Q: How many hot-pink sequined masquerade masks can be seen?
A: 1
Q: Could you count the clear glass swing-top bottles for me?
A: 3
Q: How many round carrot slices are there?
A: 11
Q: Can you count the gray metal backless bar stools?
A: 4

┄┄┄┄┄┄

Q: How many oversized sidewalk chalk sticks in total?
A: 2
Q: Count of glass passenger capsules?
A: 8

┄┄┄┄┄┄

Select every line of the records holding the string "many".

The answer:
Q: How many hot-pink sequined masquerade masks can be seen?
Q: How many round carrot slices are there?
Q: How many oversized sidewalk chalk sticks in total?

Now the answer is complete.